Submissions go in to the Department at the end of this month.
In the guidance on the local transport plans, which came out last
summer after the Department was associated with this, there are
four shared priorities: accessibility (which is around social
inclusion), better public transport, air quality and safety. Climate
change and carbon dioxide emissions are treated as, "You
can think about this if you want to." What individual local
authorities do about transport in their areas will be a determinant
of what the transport greenhouse gas emissions are not just in
five years but well beyond that. This is an example of where the
Department for Transport had a lever available to it and did not
pull it. In other cases the Department has levers which it has,
as it were, pushed in the wrong direction in relation to its approach
to road building and aviation. You have had evidence in fact from
our Salisbury group about what that means in practice on the ground
in an individual case where what ends up happening is that in
the case of an individual road scheme which it is admitted will
increase carbon emissions this is treated as irrelevant because
it is only such a small part of the national picture and, as the
group rightly points out, if everybody takes that view then of
course there will be a big increase in transport emissions.
Q62 Mr Chaytor: Is the logic of your
position that carbon reduction should be the absolute number one
priority for the Department for Transport?
Mr Joseph: It would be nice if
it was seen as a priority, actually. There are clearly other things.

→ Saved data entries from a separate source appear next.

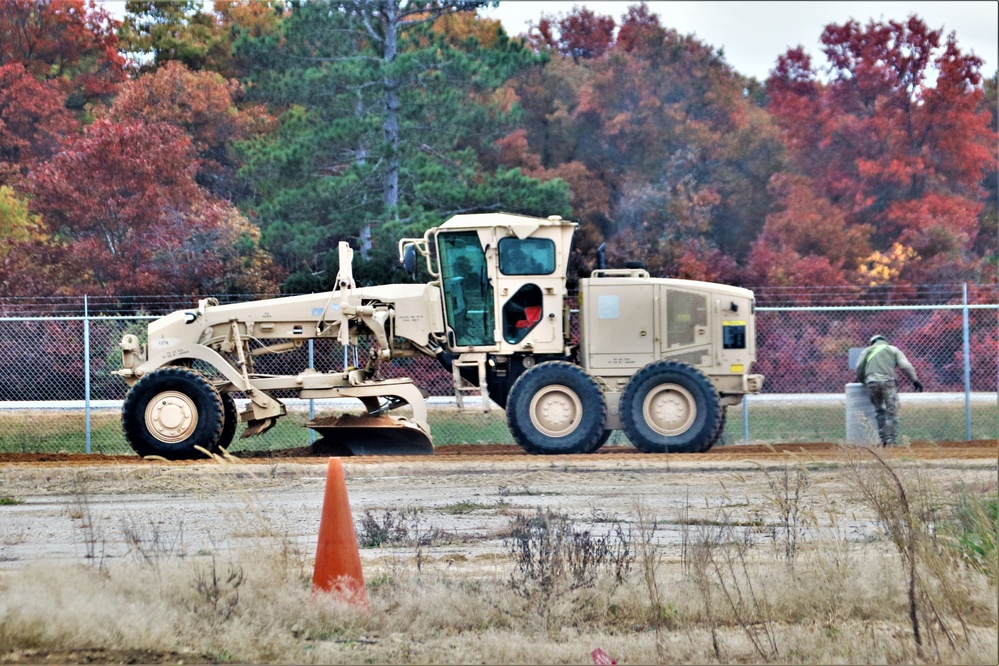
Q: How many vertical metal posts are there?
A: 4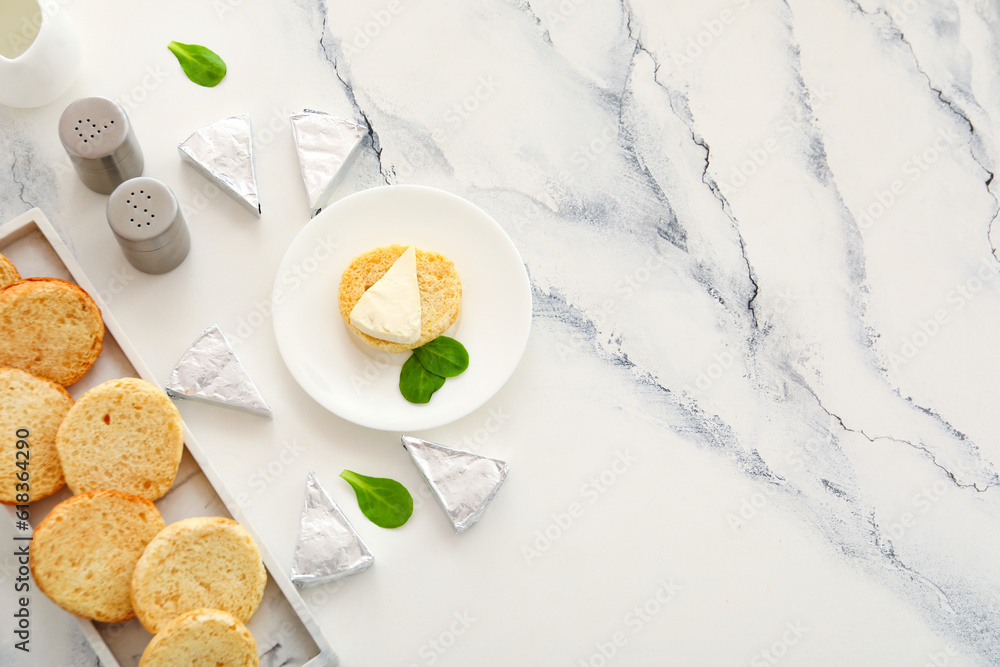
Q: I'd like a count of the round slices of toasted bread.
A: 8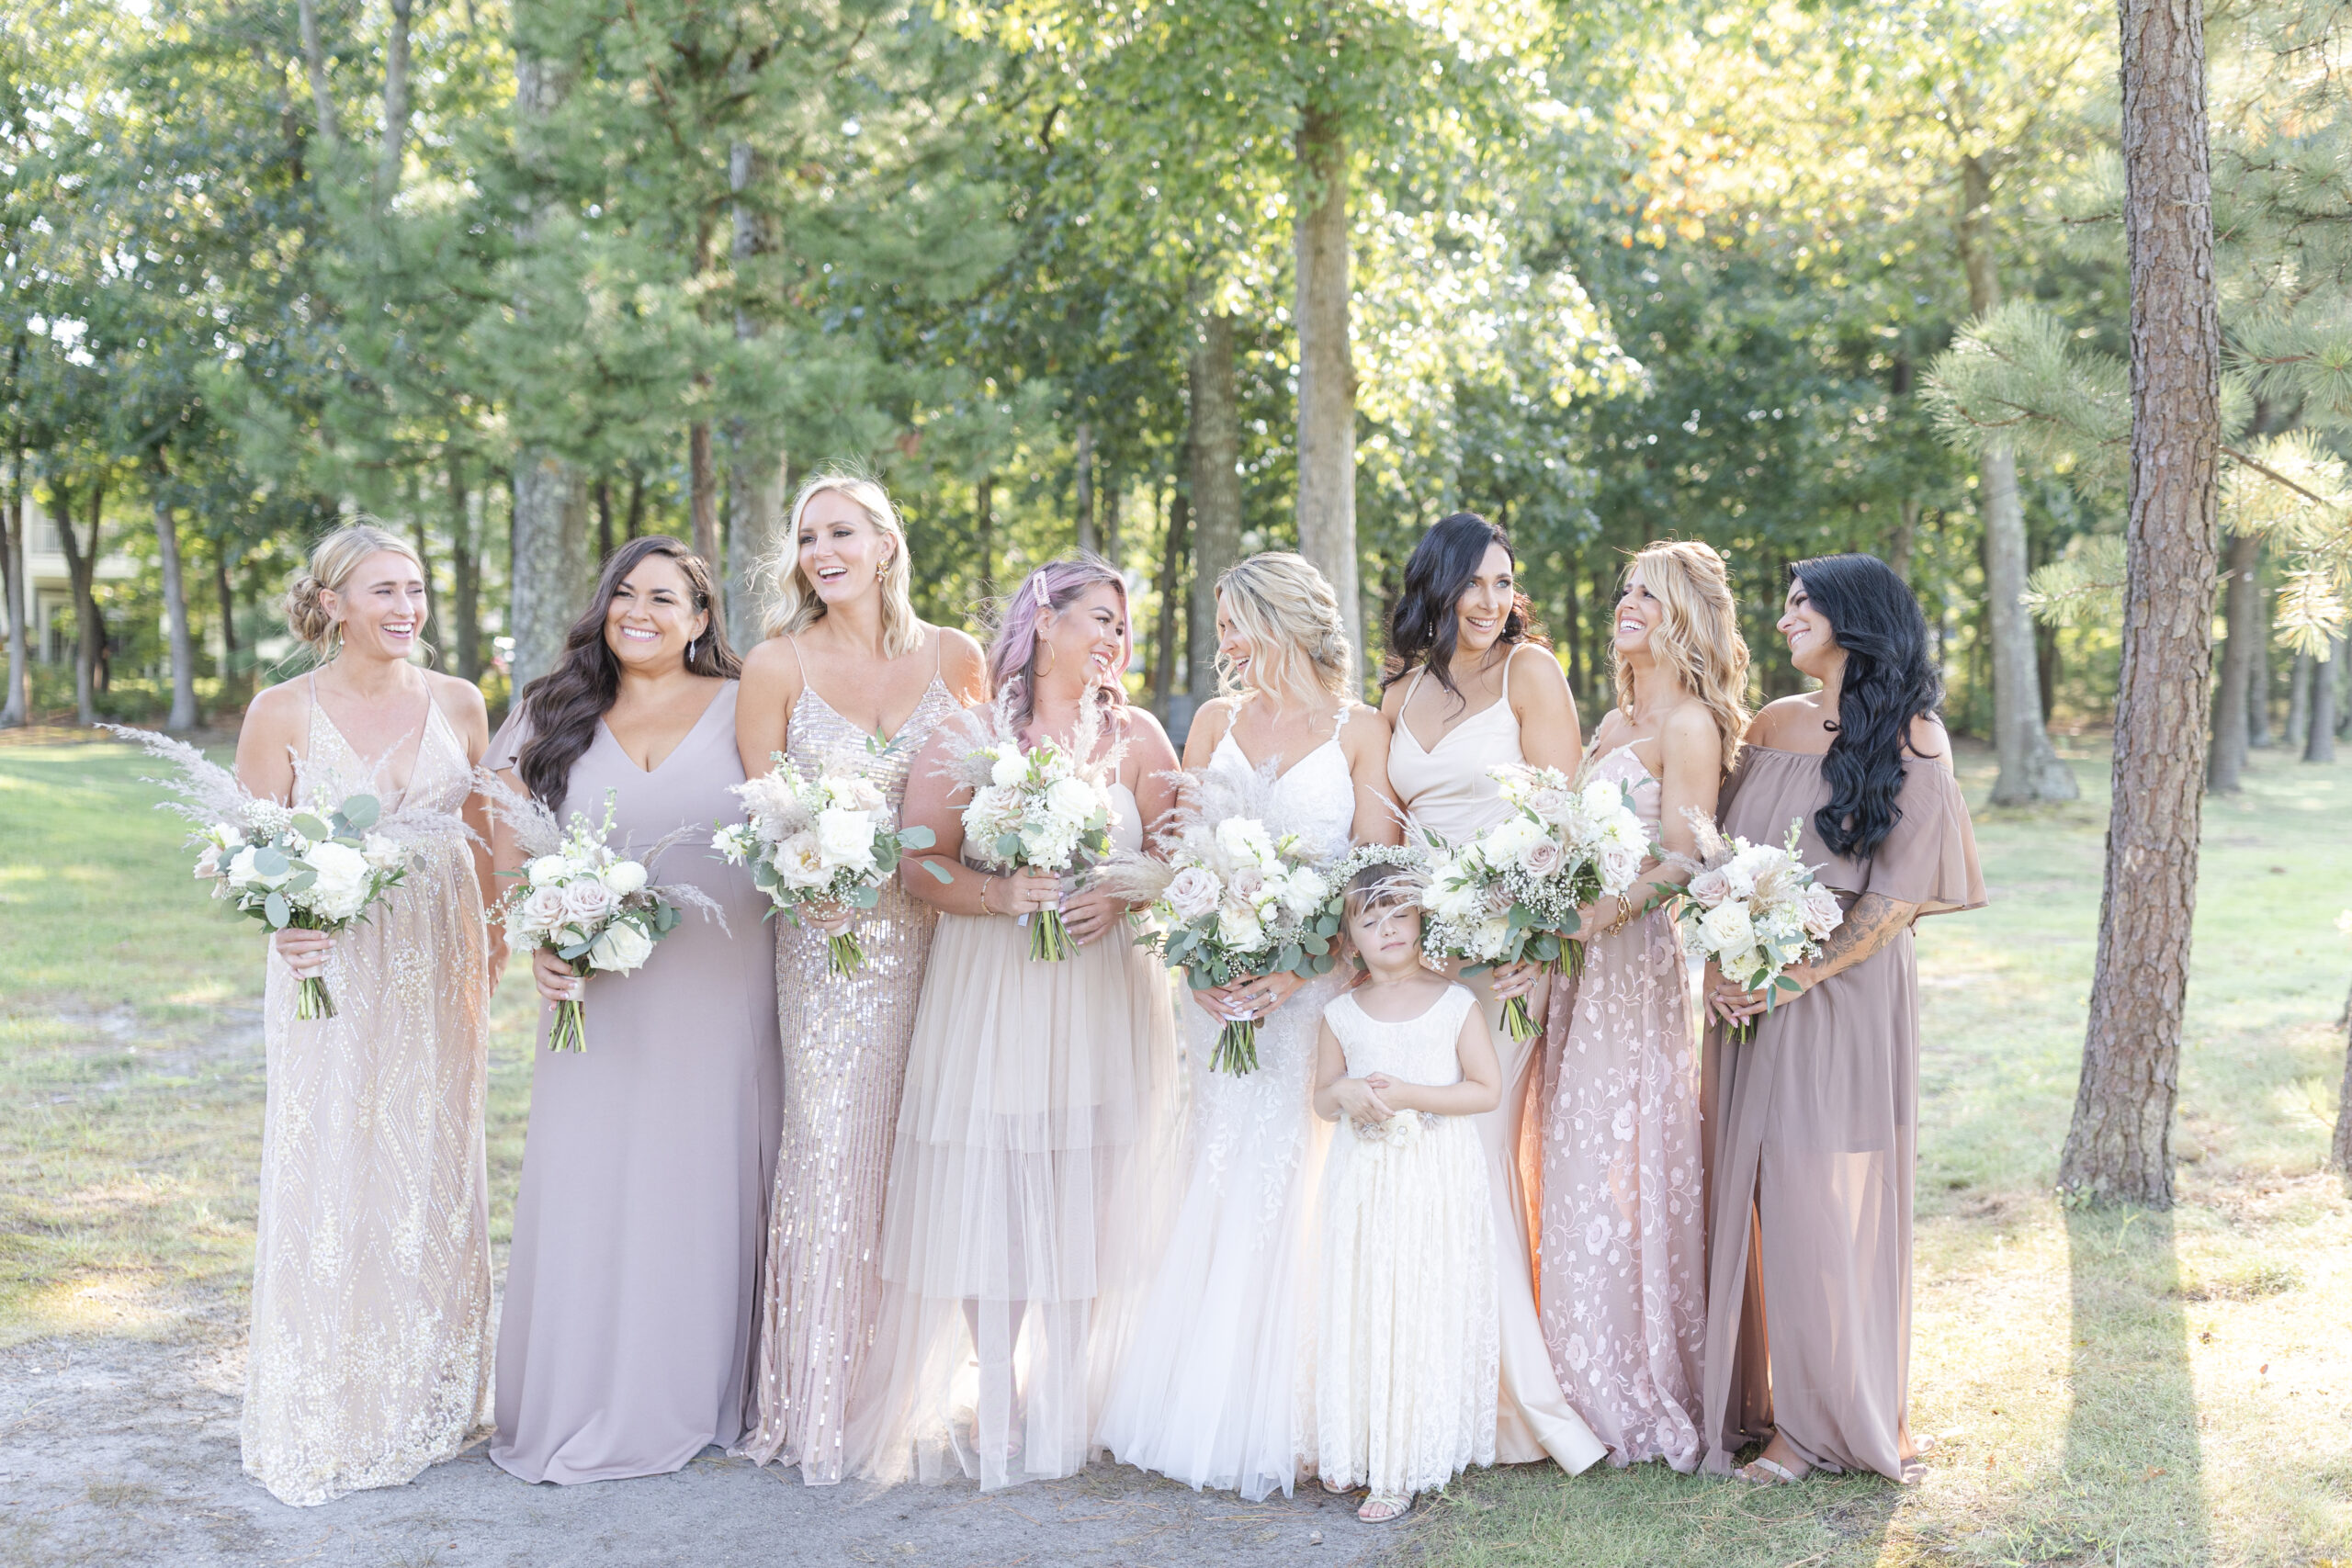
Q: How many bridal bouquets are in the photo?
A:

As I said earlier, we are concerned not just that carbon emissions
and the environment are treatedwell, local air quality
is a priority, but many environmental issues, particularly carbon
emissions, do not seem to be given the priority they deserve by
the Department, but also that social inclusion is not. The kinds
of spending which actually happen at the Department seem to overwhelmingly
benefit richer people and the richer fifth of the population and
the kinds of spending, for example, on supporting bus services
in deprived areas seem to take a back seat, or indeed tackling
traffic problems in deprived communities. The indictment of the
Department, I think, is not just that it is environment-blind,
it is distribution-blind.
Q63 Mr Chaytor: You refer to some
of the problems of methodology in terms of the way that rail projects
are assessed, for example, because you said that current appraisal
of rail projects does not include the full benefits of rail. Could
you just develop that and give us an example of how that works?
Mr Joseph: Yes. We have had a
detailed report done on this by a firm of consultants called Scott
Russell Railways, who know this territory intimately, and their
point was that a large number of benefits have not been assessed.
In some cases it is simply things like improved personal security
does not get factored in. Those who read the Evening Standard
will have seen how important that is in the London context. We
know that that is very important and the critical point which
those consultants made was that when the Scottish Executive, in
looking at the expansion of Edinburgh Waverley station, kind of
took the brakes off and allowed them to consider a wider range
of factors they were able to justify a much larger scheme at Edinburgh
than a traditional cost benefit analysis would.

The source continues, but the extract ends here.